AIs can evaluate any deal thrown at them accurately and decide what could be done to the deal to make it worth accepting, if it is not acceptable in its initial state. They can also initiate any possible deal themselves – up to 4 cards + money on each side of the table. The logic is extremely complex and evolves daily.

Apart from trading, every other aspect of AIs behavior is straight forward. It uses best possible order of property development, mortgaging, unmortgaging, demolishing, which every professional player would find intuitive. For a beginner, watching AI’s actions is a great source of learning. Everything they do on a Monopolist level, except trading, done in a most effective way possible. This only applies to the highest difficulty levels though, as other difficulties have very significant chance to forget to do the next action on a given turn, as well as being restricted to the most basic tactics. An additional feature of the game, something which has never been solved by anyone else before but clearly stated in the rules as valid move – is an ability to build, mortgage, unmortgage and demolish during someone else’s turn. AI’s are more than capable to use it too – just try proposing a trade to sell a property to AI on whose hotel you have just landed and watch him building up his other properties instead of buying your card.

With introduction of reduced income in prison comes another important decision to make: whether sit in prison and be safe or pay $50 and enjoy full rent on your properties. AIs decide this based on how many properties are unoccupied, how many houses they have themselves and how many houses are built by their opponents. The decision is made based on those numbers and the percentage of the rent they would be receiving while sitting in prison.

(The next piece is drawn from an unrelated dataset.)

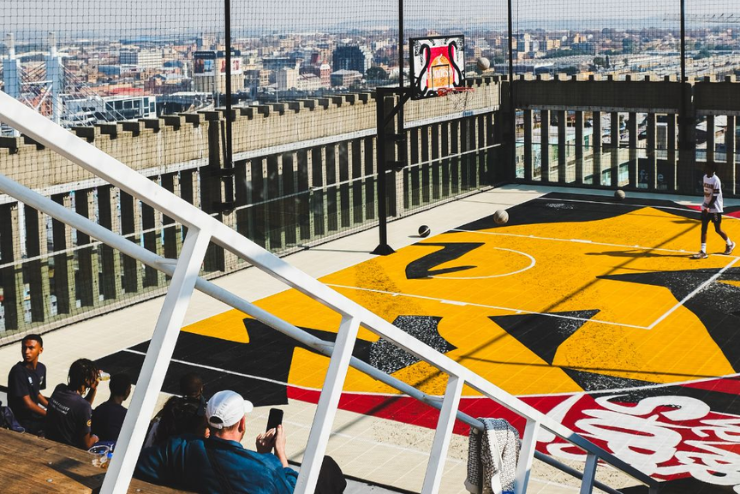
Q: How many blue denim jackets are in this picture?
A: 1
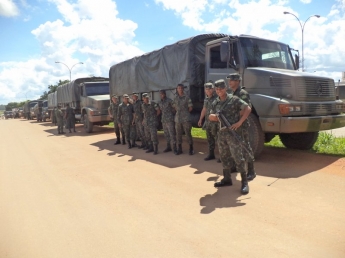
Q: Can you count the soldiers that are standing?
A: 11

In the next post I will describe the main factors which affect the price of the property. AIs are using much more detailed version of it, with many additions to make the logic more dynamic and human-like, adding such irrationality like biases, sets of which form “personalities”. With thousands of possible personalities to choose from, the chance that 2 AIs would value the property identically even with all other parameters being equal is non-existent – as a result, every price they use as a “reserved” for a given property would be always different from the price another AI would use. However, understanding of the basics from the Trading Guide would help to estimate the applicable price ranges which could be assigned in each situation.